--- Data to examine Enclosed Below ---

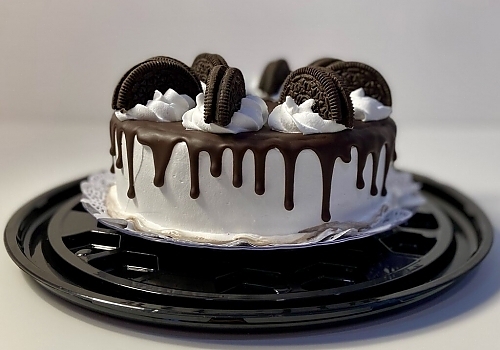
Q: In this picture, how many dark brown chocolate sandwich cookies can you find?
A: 7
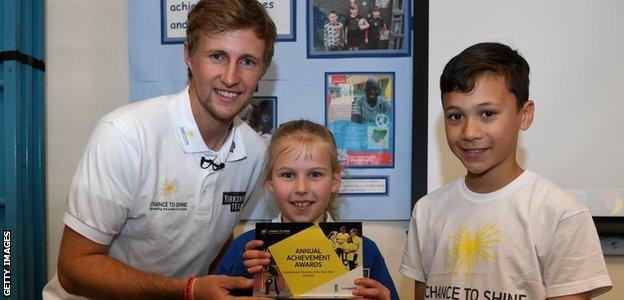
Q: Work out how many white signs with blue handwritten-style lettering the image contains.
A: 1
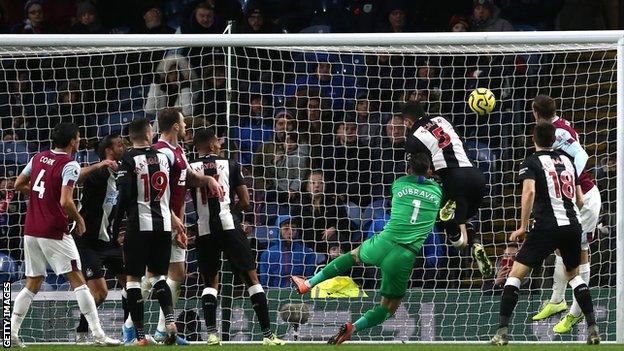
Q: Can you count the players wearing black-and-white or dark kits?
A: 5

--- End of Enclosed Data to examine ---

What to produce - The records, exactly as written but without images, should be returned.

Expected output -
Q: In this picture, how many dark brown chocolate sandwich cookies can you find?
A: 7
Q: Work out how many white signs with blue handwritten-style lettering the image contains.
A: 1
Q: Can you count the players wearing black-and-white or dark kits?
A: 5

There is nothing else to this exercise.